Unearthed collects various recordings made during the outfit’s first official year. “Reanimated” evokes the aforementioned Link Wray with nods to Jack Marshall’s theme from The Munsters. On “Drowning”, the Creature Preachers sonically conjure the spirit of the King of the Surf Guitar himself, Dick Dale, melding mayhem with salty old school tone. The brothers even reach across the pond to summon the menace of Screaming Lord Sutch for a cover of the 3rd Earl of Harrow’s playfully manic “Jack The Ripper”. Playing everything themselves (both brothers are multi-instrumentalists swapping back and forth between guitars, bass, drums, and keyboards), Greg Regular and Scary Gary (clad in a plastic Creature and Wolfman mask respectively) make swampy, supernatural, evocative surf that they also hope sounds like Central Georgia.

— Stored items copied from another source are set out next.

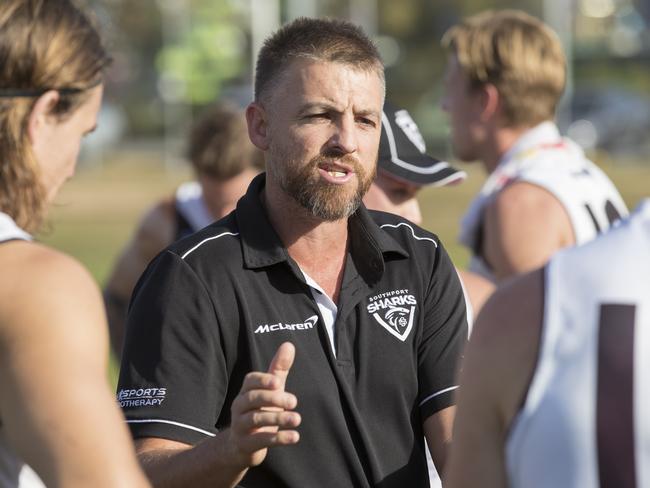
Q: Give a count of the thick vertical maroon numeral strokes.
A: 1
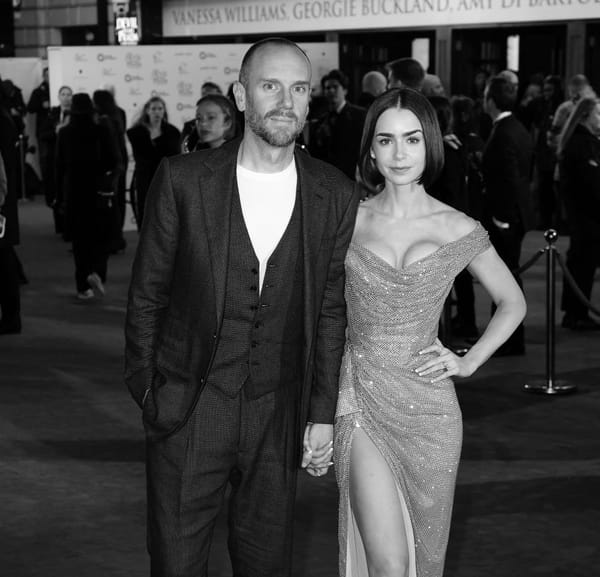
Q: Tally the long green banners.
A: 0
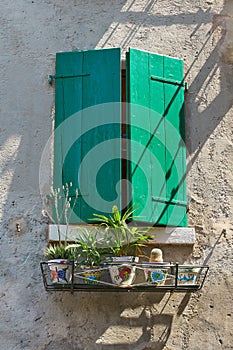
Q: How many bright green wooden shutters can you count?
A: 2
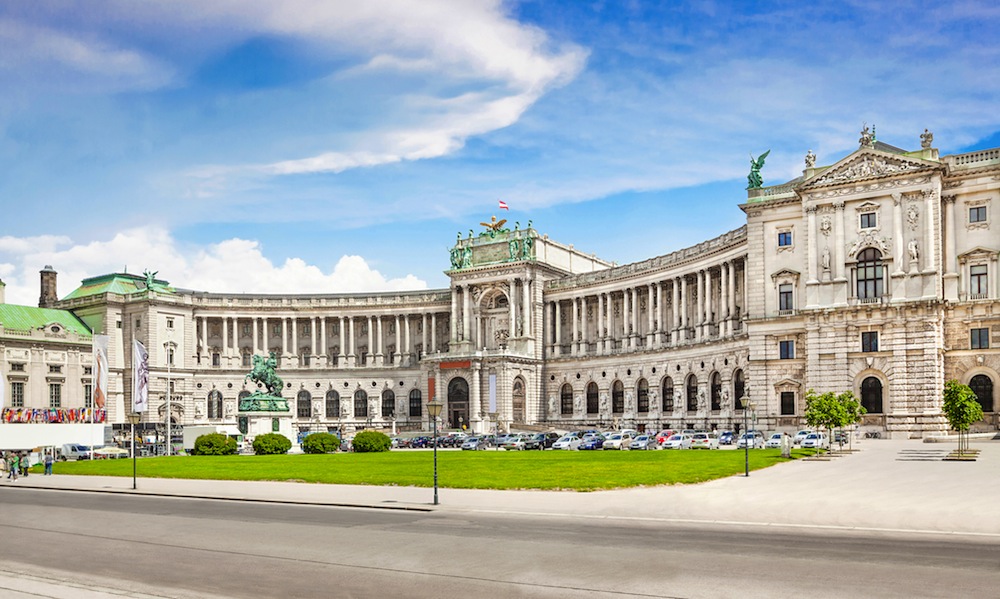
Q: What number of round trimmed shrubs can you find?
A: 4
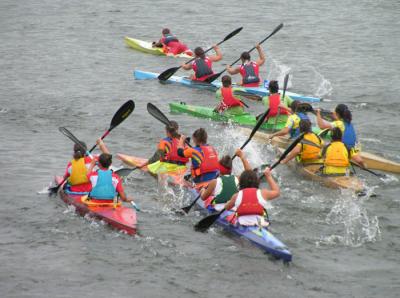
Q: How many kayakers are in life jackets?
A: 15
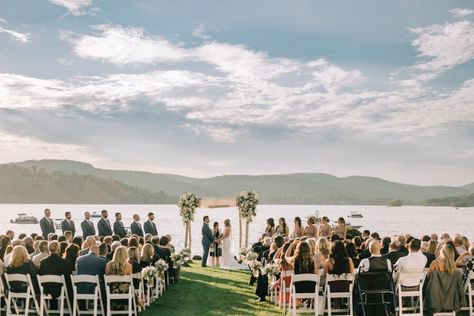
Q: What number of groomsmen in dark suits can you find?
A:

“We have exotica pokin’ its head in there. We have good, chord-y, rich, jingly tunes,” says Garrick. “We don’t want to lose the fact that we’re from the south. And I think we’re doing a good job at maintaining that character.”
Currently, The Creature Preachers are gearing up for a run of dates that will include stops at the Athens Surf Stomp on August 28th and the Southern Surf Stomp in Avondale Estates on October 2nd. The duo also provided the main theme for the upcoming documentary Mom N’ Pop: The Indie Video Store Boom of the 80s/90s, and are planning an “ambitious” follow-up to Unearthed.
“Surf rock is overlooked in a lot of ways. It becomes background music in a lot of places,” says Garrick. “It might even find its way into a movie or a show, but it’s mostly just in the background. We really want to make an album that has character and it’s just fun to listen to.”